Neben dem Photovoltaik-Ausbau vereinbaren Stadträtin Sima und Stadtrat Hacker zusätzlich weitere Klimaschutz-Maßnahmen: So wird aktuell die Errichtung von rund 100 E-Ladestellen an den Standorten des Gesundheitsressorts geprüft und Maßnahmen zur weiteren Dekarbonisierung der Wärme- und Kälteversorgung erarbeitet. Auch die Energieeffizienz der Gesundheitseinrichtungen wird auf den Prüfstand gestellt.

Wien soll ab 2030 CO2-neutral sein

Alle vereinbarten Maßnahmen zahlen unmittelbar in das Ziel ein, Wien zur CO2-neutralen Klimamusterstadt zu machen. "Das heißt, wir verbrauchen soviel CO2, wie wir produzieren und als in der Stadt etwa durch Bäume gebunden werden kann", erklärt Sima.
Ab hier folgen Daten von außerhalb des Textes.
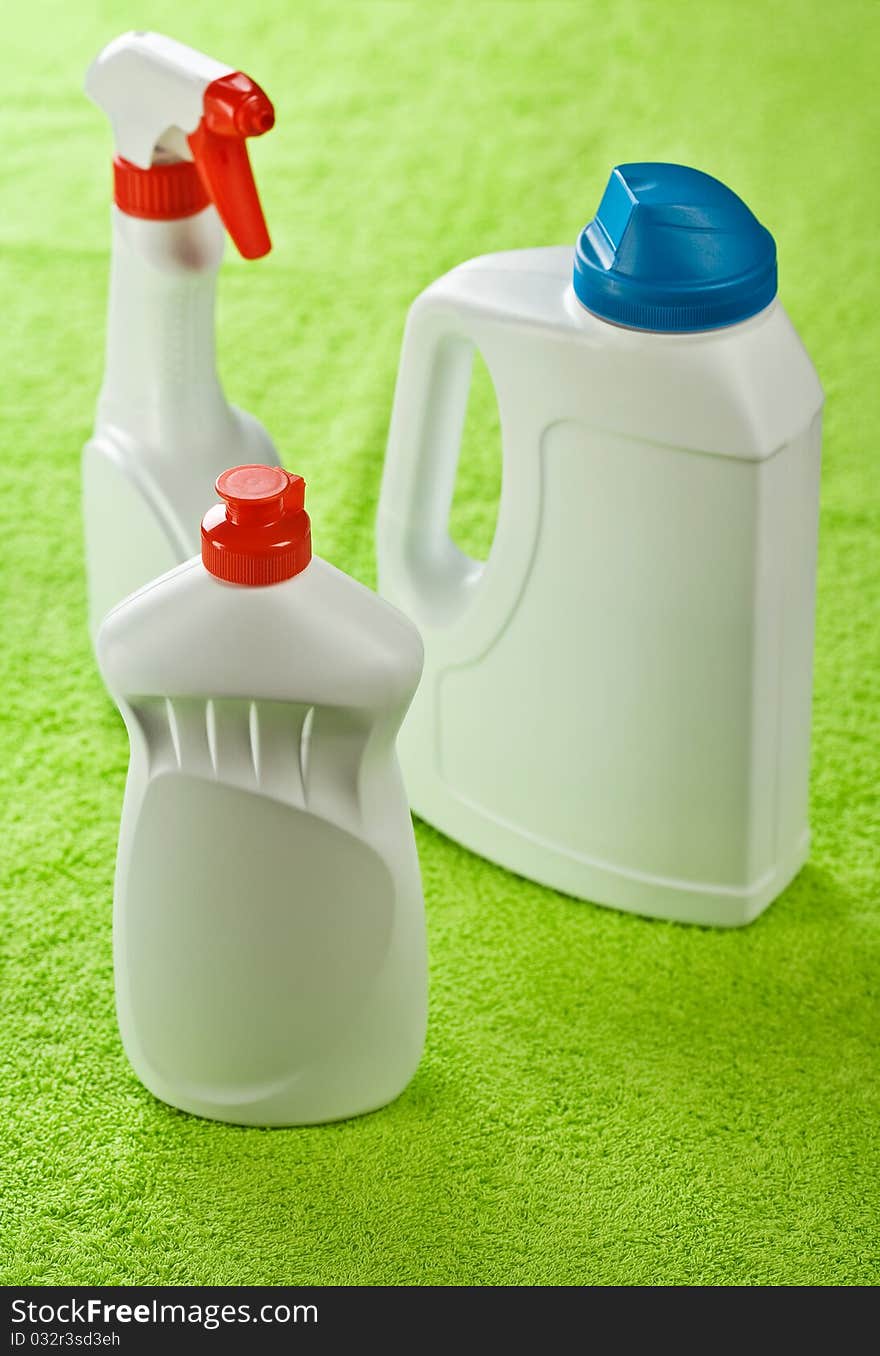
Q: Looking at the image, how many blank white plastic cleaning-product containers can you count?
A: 3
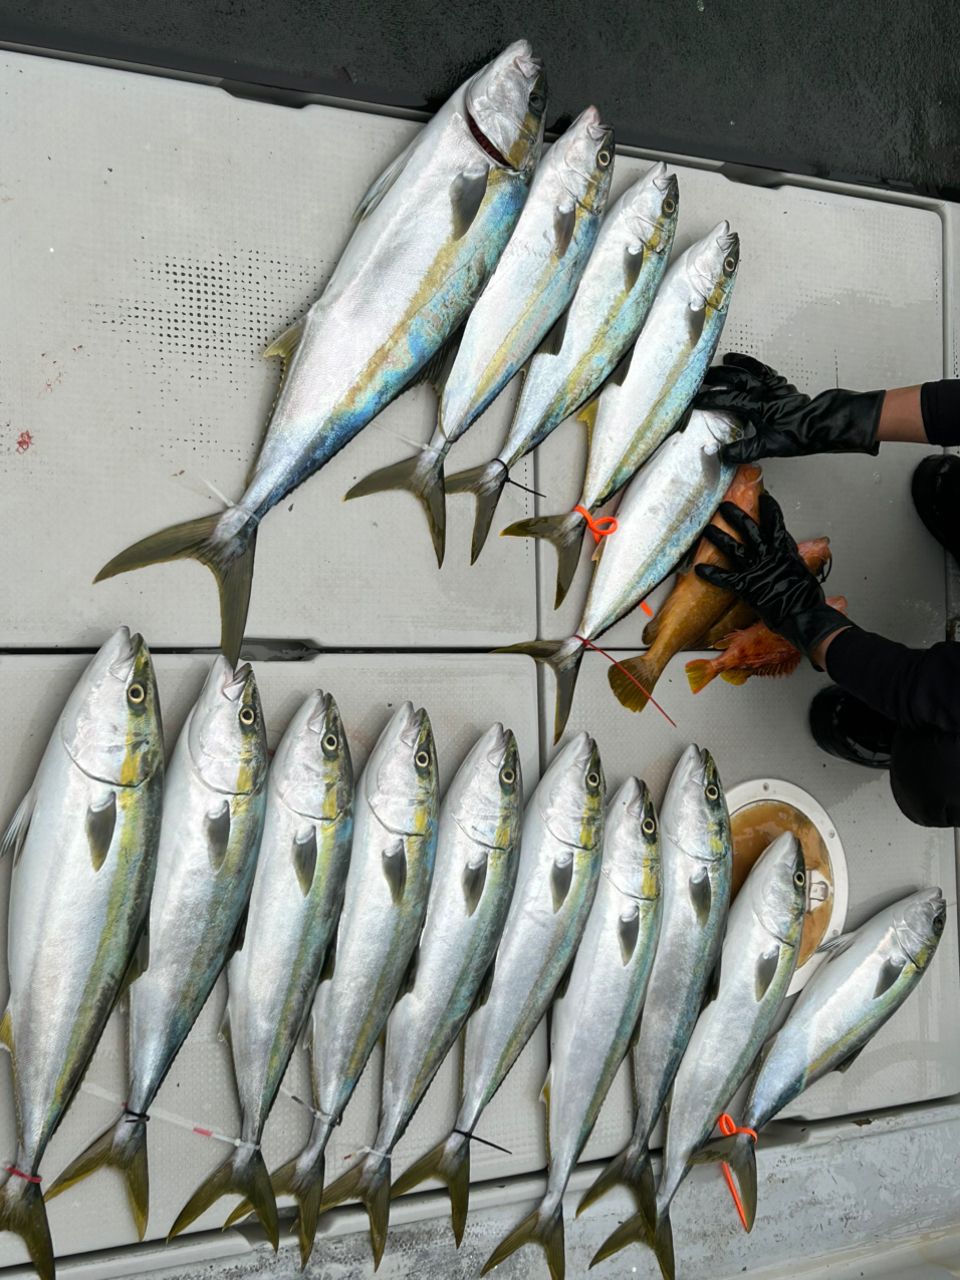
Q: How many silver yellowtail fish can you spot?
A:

Um das zu erreichen setzt die Stadt auf Projekte von der umweltfreundlichen Mobilität bis hin zur Abfallvermeidung und dem massiven Ausbau der erneuerbaren Energien. Herzstück des Wiener Wegs sei die Vernetzung der Bereiche Strom, Wärme, Verkehr und Abfallentsorgung. 

Neos fordern umfassenden Solarenergieausbau

Kritik üben die Neos Wien, sie sehen die Maßnahmen als unausreichend an. "Solarenergienutzung auf den Dächern Wiens sollte längst die Regel und nicht die Ausnahme sein. Es reicht nicht, wenn die SPÖ hin und wieder eine neue Solaranlage eröffnet und dies im Vorwahlkampf abfeiert. Das macht Wien noch lange nicht zur Klimahauptstadt. Dazu braucht es wesentlich größere Anstrengungen: Alleine bis 2030 müssen fast 100.000 Anlagen errichtet werden, sonst sind die Klimaziele nicht erreichbar", so Klimasprecher Stefan Gara. Er fordert ein umfassendes Solarenergieausbauprogramm in Wien.